By now, you've likely heard of the "manycore shift." Hardware manufacturers that previously enabled performance improvements through increases in clock speed have hit against laws of physics that prevent such scaling from continuing. Instead, the silicon that otherwise would have been used for such endeavors has been applied to increasing the number of cores and processors available in commodity hardware. It's now uncommon in the United States to find single-core desktop machines for sale, with the norm being dual-core and quad-core machines, and with that norm increasing to eight-core, sixteen-core, and higher in the not too distant future.
Back in 2005, Herb Sutter wrote about this phenomenon in his now-classic essay, "The Free Lunch Is Over". Herb's thesis is simple: Developers need to start coding their applications to take advantage of parallelism and therefore enable these programs to automatically scale as more and more logical processors are introduced into mainstream hardware. Historically, this has been a difficult task, and the increased concept count, boilerplate code, and complexity necessary to develop parallel implementations has relegated the art to only a select few people specialized in the practice. To truly enable the manycore shift, new support is necessary to make developing for manycore easier.
The Microsoft .NET Framework 4 and Visual Studio 2010 strive to do just that. In the core of the .NET Framework 4 and built in to Visual Studio 2010 are new features that help developers express, efficiently execute, debug, and tune parallelism in their applications. This article provides an overview of that support, starting with work done in the depths of the CLR and moving up the stack into programming models and tooling capabilities.
Minimizing the Overhead of Parallelism
The improvements to support parallel computing within the .NET Framework 4 begin within the bowels of the Framework. To parallelize a single operation, you must partition that operation into multiple pieces, each of which may then be executed asynchronously so that you can execute the pieces concurrently with one another. The more logical processors in a machine, the more partitions are necessary because if there are fewer partitions than there are processors, at least one processor will remain unused in the operation. Of course, executing a piece of work asynchronously has some overhead, even if it's as small as putting a delegate into a data structure that enables background threads to find and execute that work.

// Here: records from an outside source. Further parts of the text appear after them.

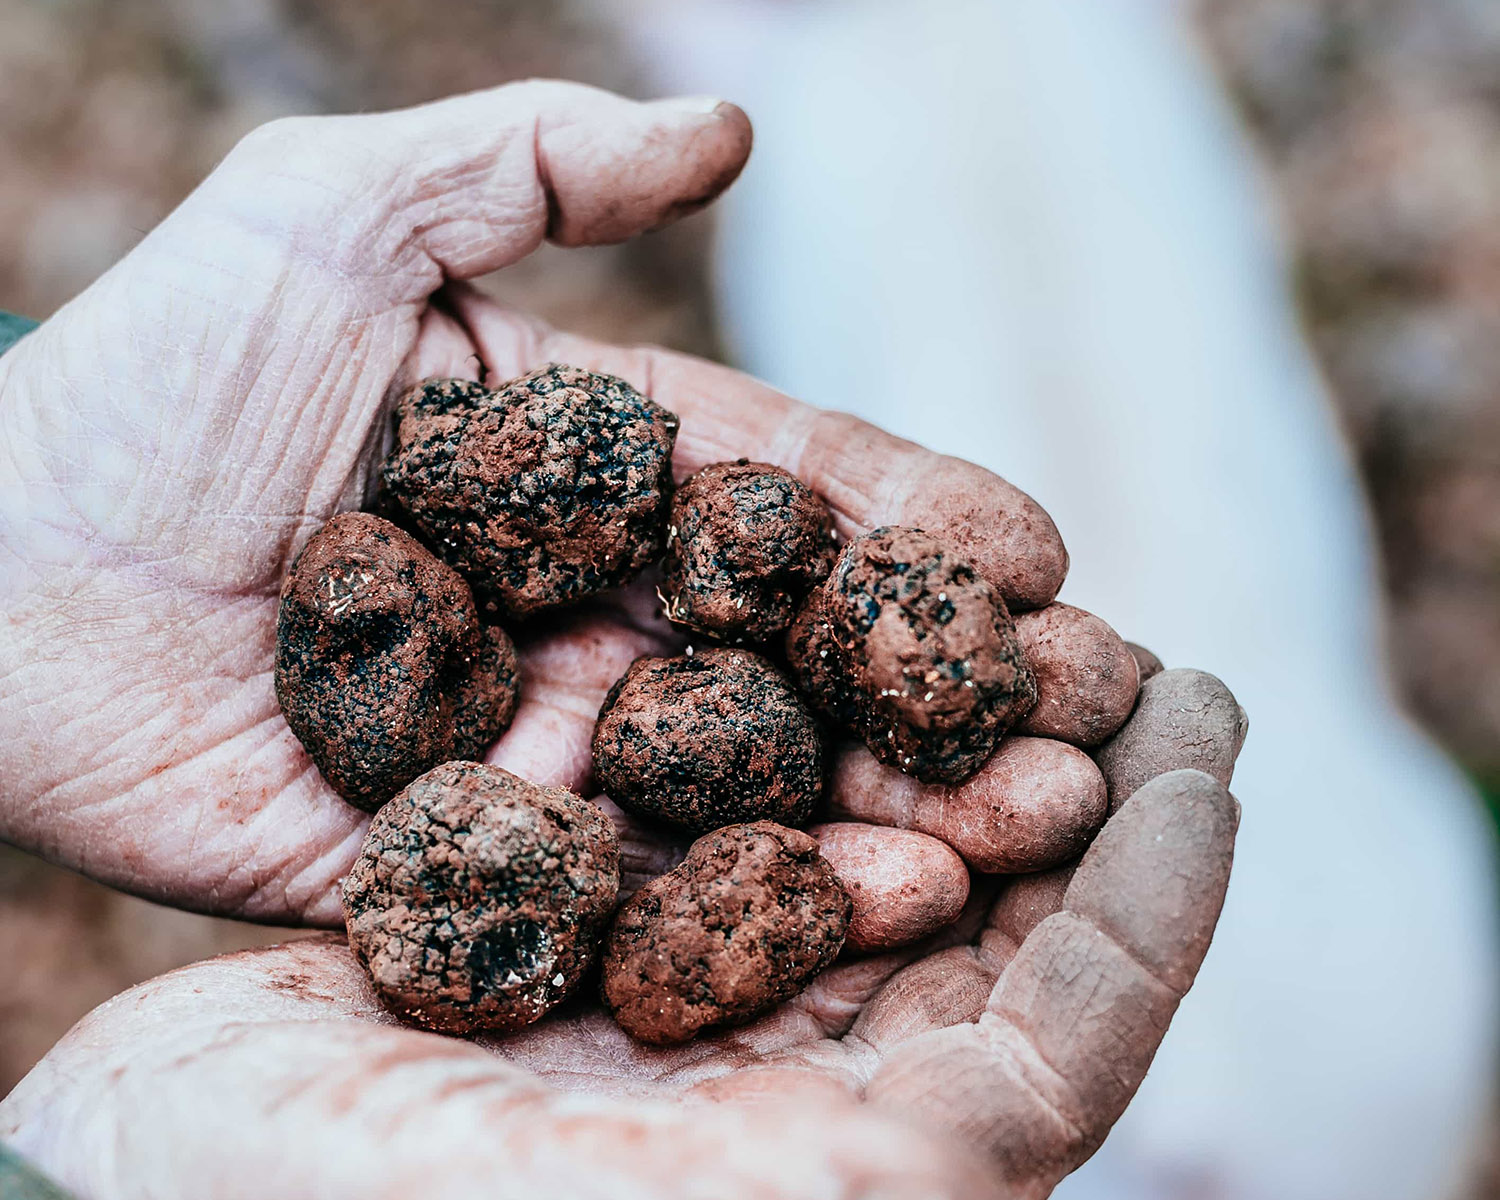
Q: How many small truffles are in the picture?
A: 7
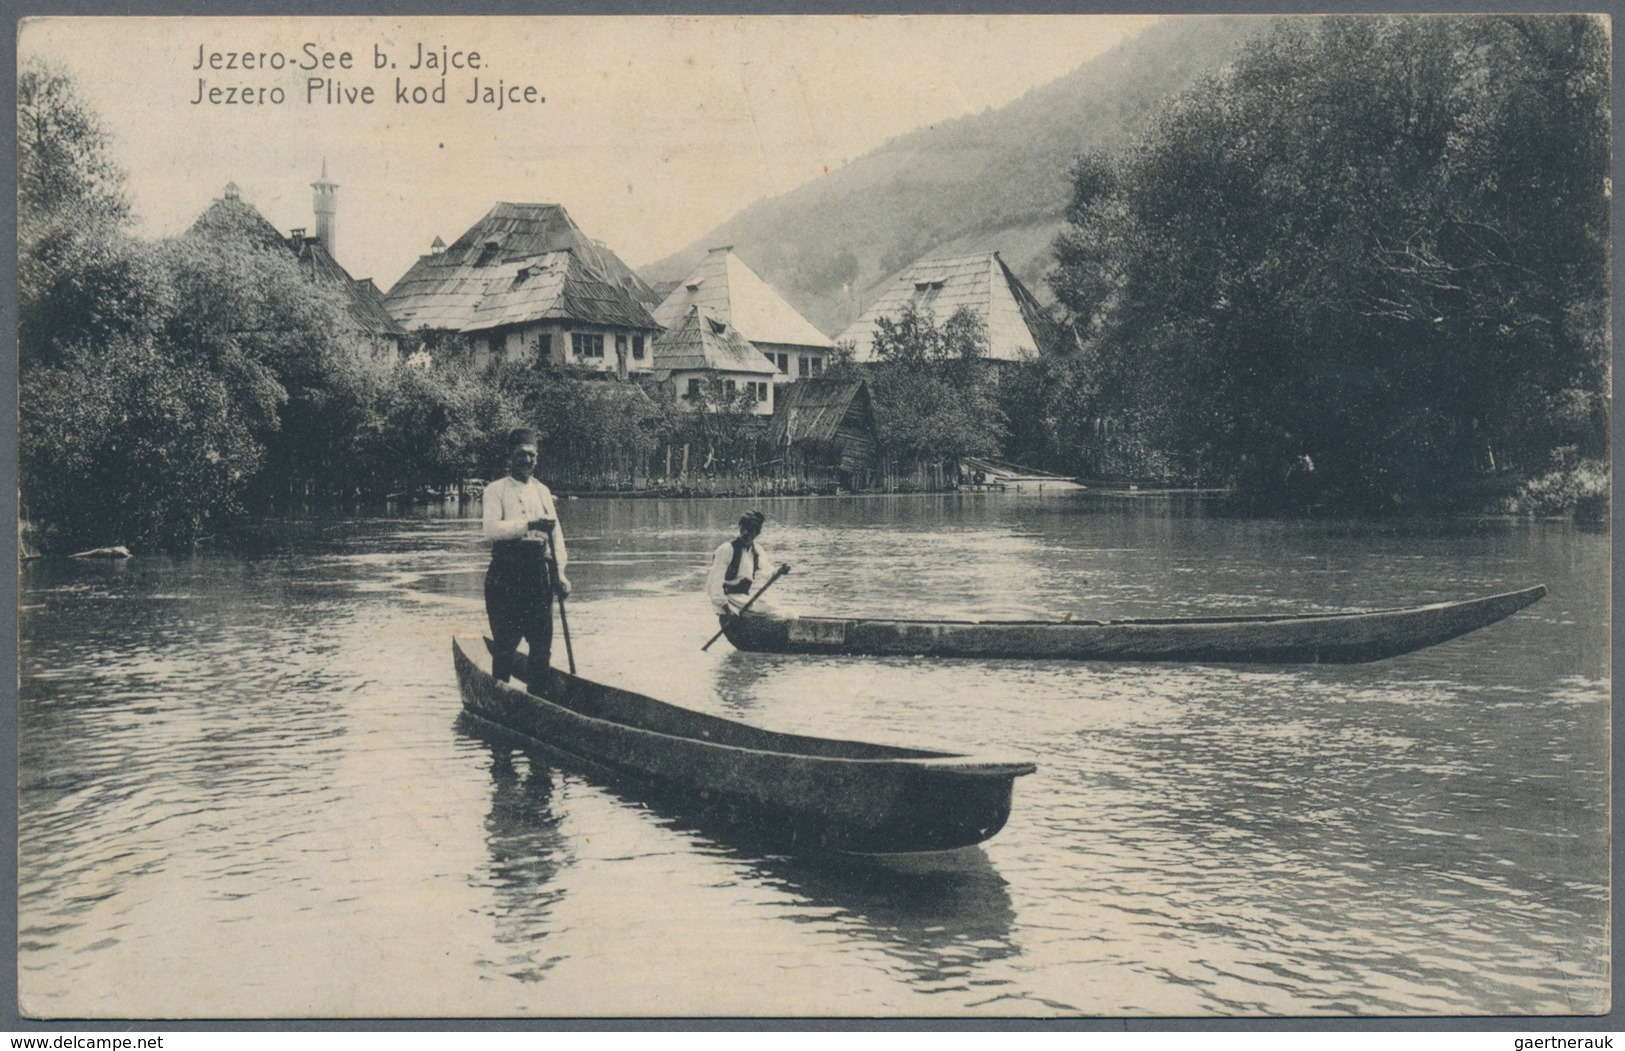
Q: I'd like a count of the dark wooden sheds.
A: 1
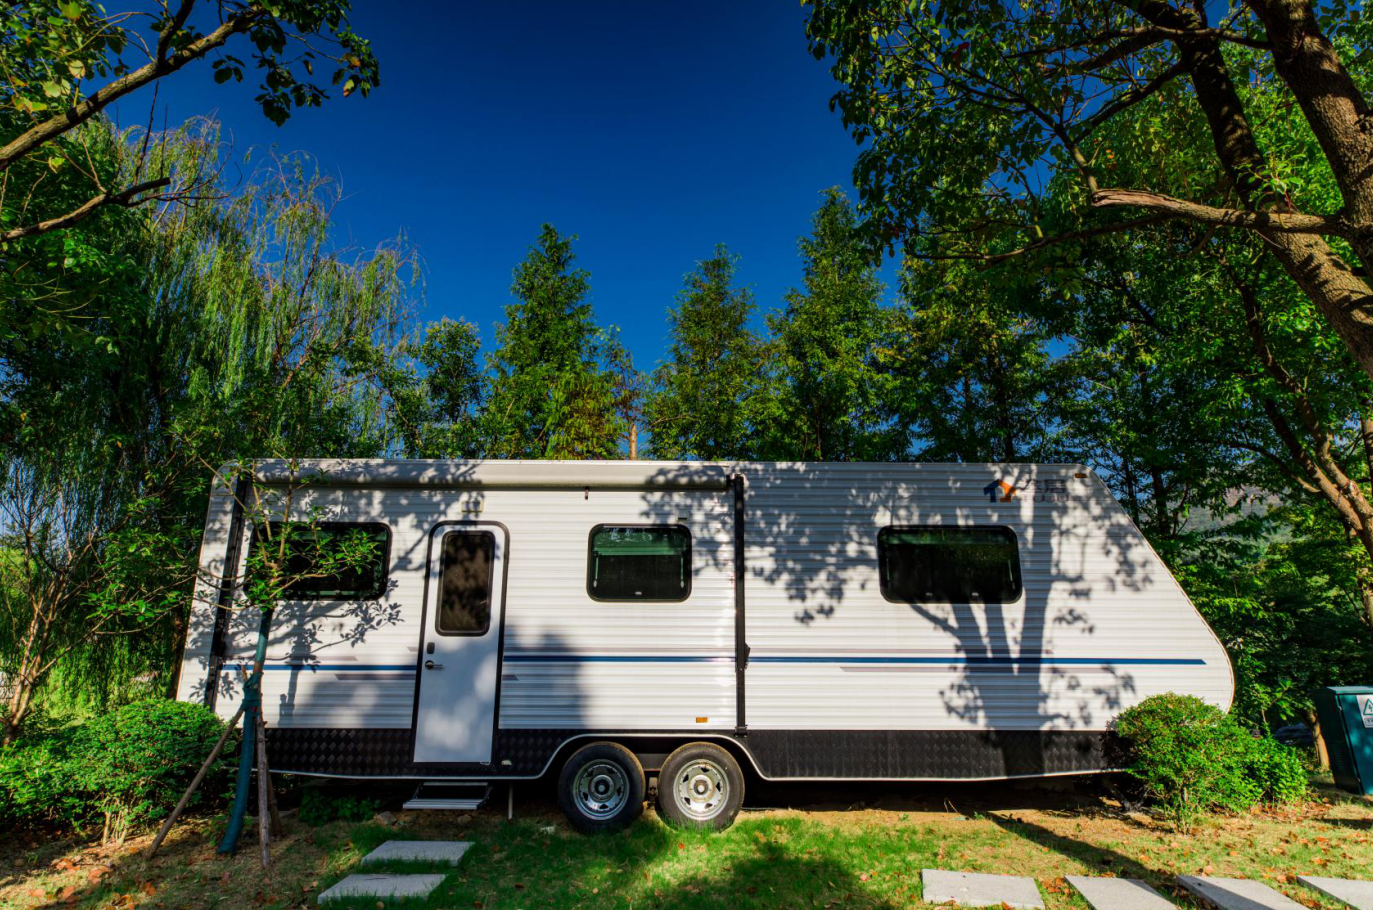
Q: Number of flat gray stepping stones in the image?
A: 6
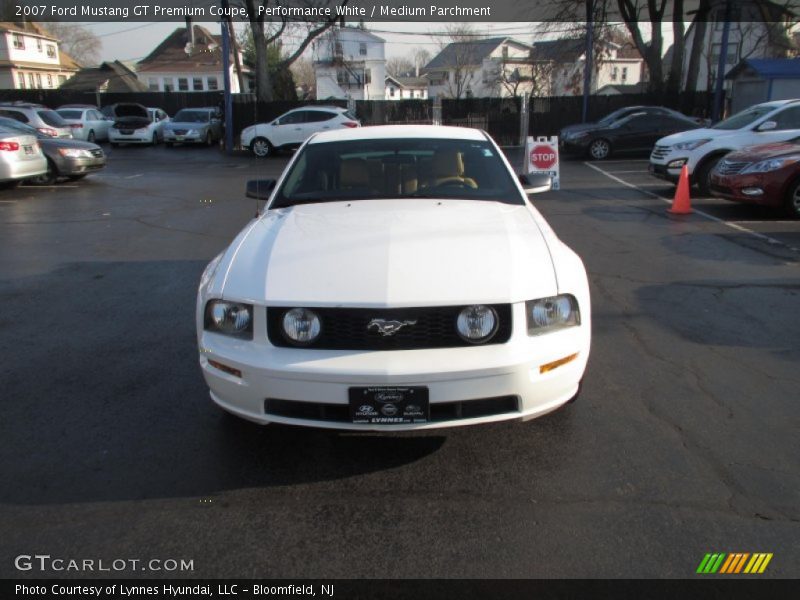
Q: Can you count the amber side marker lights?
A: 2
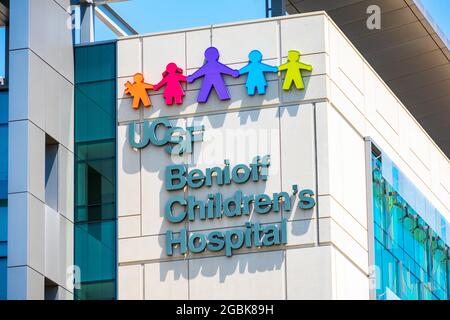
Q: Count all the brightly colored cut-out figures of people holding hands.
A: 5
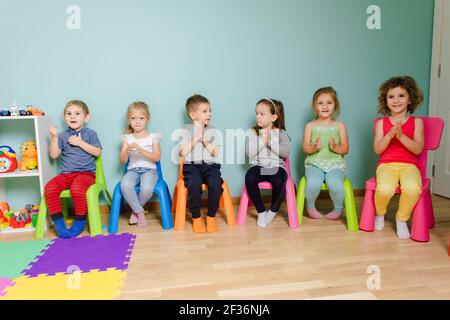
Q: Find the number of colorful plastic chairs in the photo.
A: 6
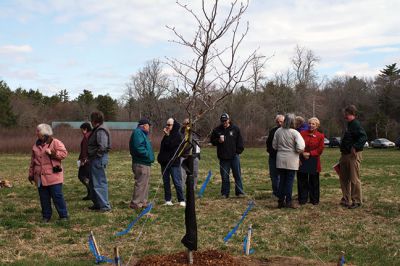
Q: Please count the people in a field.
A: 12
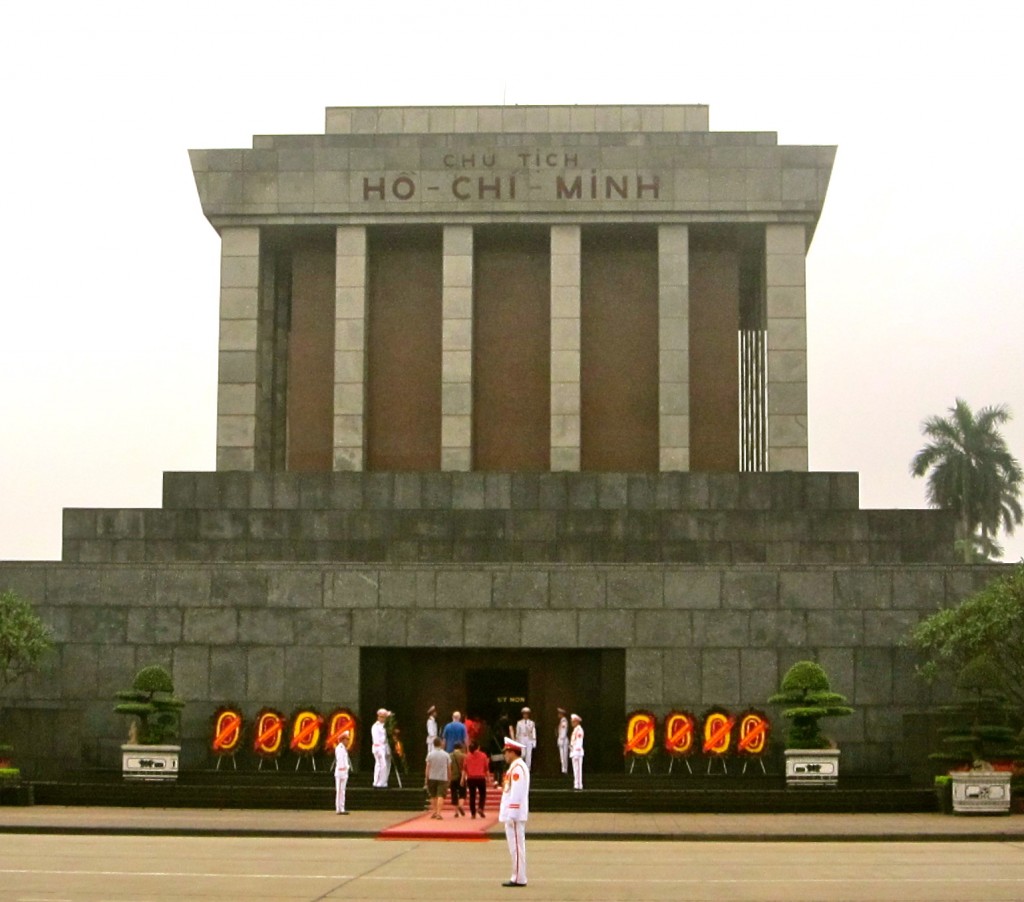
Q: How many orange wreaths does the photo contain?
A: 8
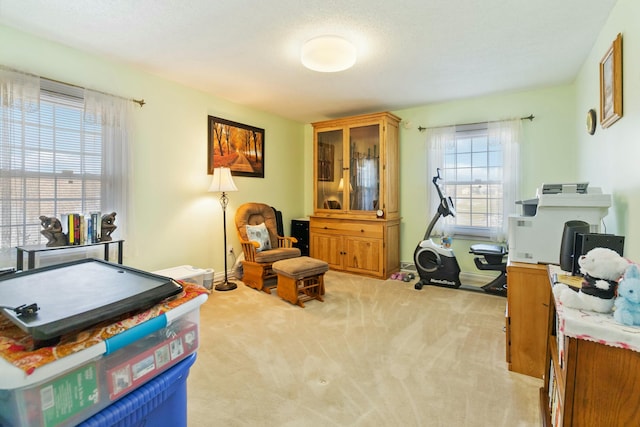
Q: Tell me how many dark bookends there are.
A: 2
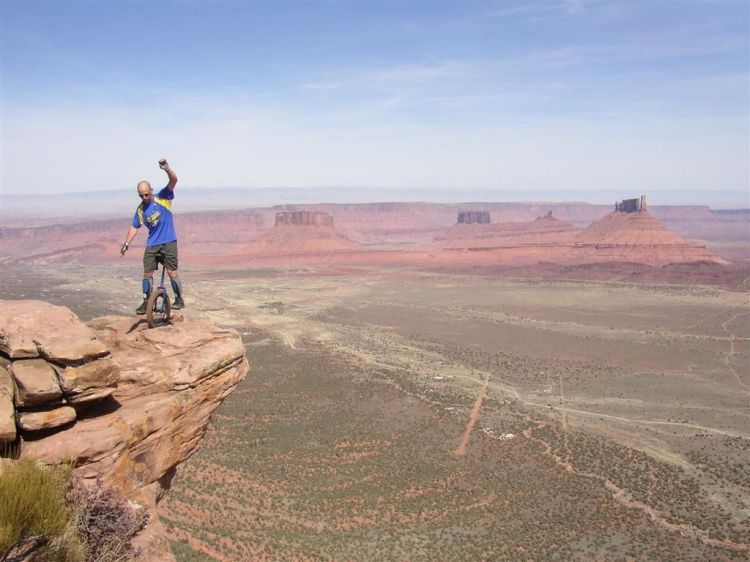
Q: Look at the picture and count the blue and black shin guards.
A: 2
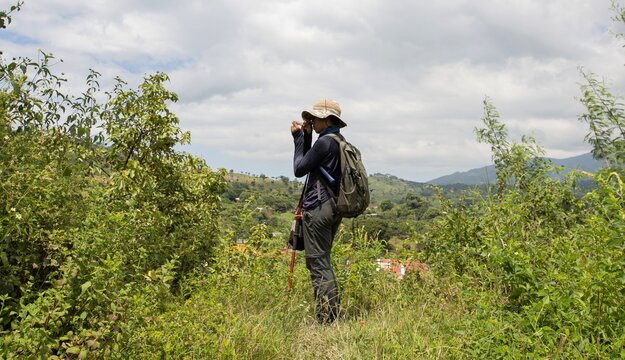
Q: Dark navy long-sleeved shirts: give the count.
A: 1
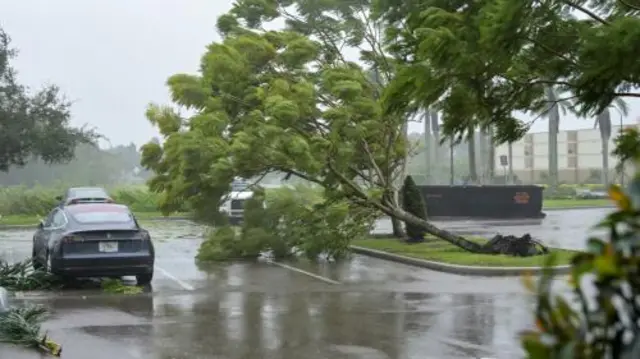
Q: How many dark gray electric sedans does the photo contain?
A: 1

Typically, the overhead associated with executing work asynchronously is not related to the amount of real work associated with that work item. As such, the more processors you need to be able to target, the more partitions you'll need to break a piece of work into, the greater the ratio of the overhead for each partition will be to the work associated with that partition, and the more time you'll spend in overhead instead of in processing real work. Thus to efficiently support parallelism, you need to minimize the overhead associated with executing a work item. Toward this end, the ThreadPool in .NET 4 has been modified from earlier versions in several key ways.
The first improvement has to do with that data structure referred to earlier for handing off work to background processing threads. In .NET 3.5, that data structure (referred to as the ThreadPool's "global queue") is a linked list-based queue protected by a Monitor. The Monitor ensures that the queue remains consistent even when multiple threads attempt to mutate it (add and remove work items) concurrently. In .NET 4, that data structure has been replaced with a thread-safe queue implemented in a "lock-free" manner. This data structure has less overhead and scales better than its .NET 3.5 counterpart. Also, the general design and algorithms used for this data structure have been encapsulated into the new, public ConcurrentQueue<T> collection, available in the System.Collections.Concurrent namespace, along with several other new thread-safe and highly scalable collections.